I’m no lawyer, and sure don’t think like one. Still I would love to understand how a constitutional warrant to Congress to regulate interstate commerce – to regulate cross-border exchanges of goods and services – logically extends to the way those goods and services are used by their purchasers after they are acquired. It seems to me that a warrant to regulate commerce means to regulate commercial transactions, not to regulate private behavior respecting the use of products and services after they were acquired. The two areas – the transactional and the behavioral -- strike me as being substantially unconnected. But Congress’ warrant to regulate firearms derives from its willingness to conflate the two, given its apparent refusal to make any distinction between them.

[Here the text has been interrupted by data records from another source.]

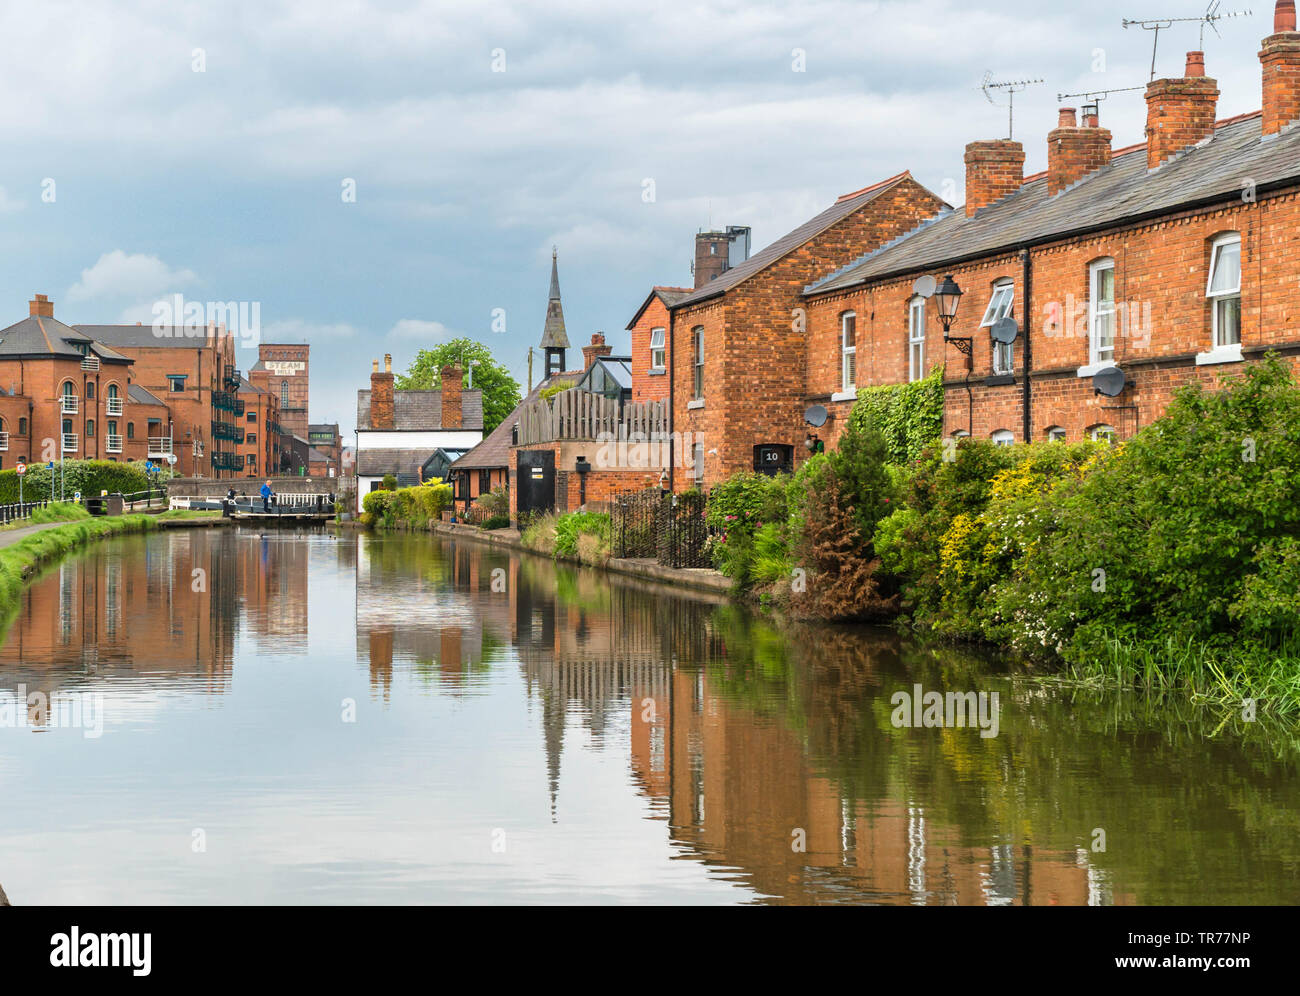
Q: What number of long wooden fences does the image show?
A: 1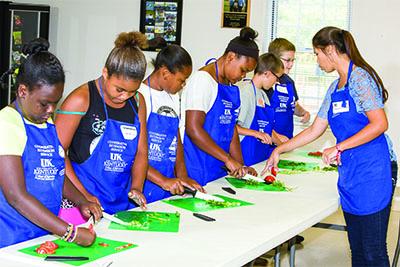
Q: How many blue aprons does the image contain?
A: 7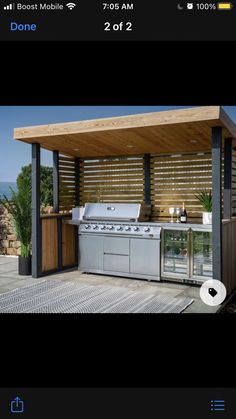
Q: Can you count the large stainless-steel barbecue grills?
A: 1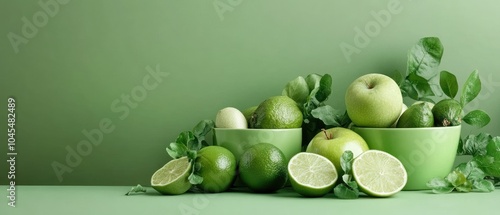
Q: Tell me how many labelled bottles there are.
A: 0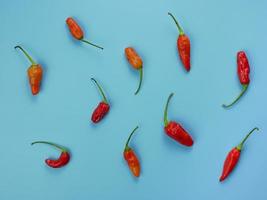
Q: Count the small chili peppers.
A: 10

Of course, the constitutionality of 18 U.S.C. 922(g) (8) [and 922(o)] rests solely on the Commerce Clause. On the one hand, the government’s Emerson brief seems to argue that this situation is “moot,” and need not be revisited by the Court. On the other, it seems rather odd to me that this brief would take such pains to make sure we see what a slender reed “gun control” really rests on, constitutionally speaking. Especially when Bill of Rights provisions are made to take a “back seat” to congressional activism fueled by an overly expansive definition of congressional powers, seeking to deal with “groups”.

It seems logical to me that an individual right cannot be lost simply because one has been arbitrarily assigned to some congressionally-created “group” or “category.” It seems to me an individual “right” can only be “lost” (to whatever extent its can be lost) if there has been an individual “wrong.” And the government is required to prove the wrong, under the presumption of innocence until it does so, according to Due Process – which under the Constitution can never pertain to any group entity of whatever description, but only to persons: Due Process is an individual right, just as is the individual RKBA. The Constitution itself guarantees this.

Well I’ve belabored you enuf with this too-long and too rambling speculation. To close, I really can’t decide whether the Justice Department really wants the Supreme Court to reject Emerson’s petition for cert (which is what they say they want), or whether it’s really aiding and abetting the Court to grant Emerson cert. Guess we’ll just have to wait and see what happens next. Best to all, bb.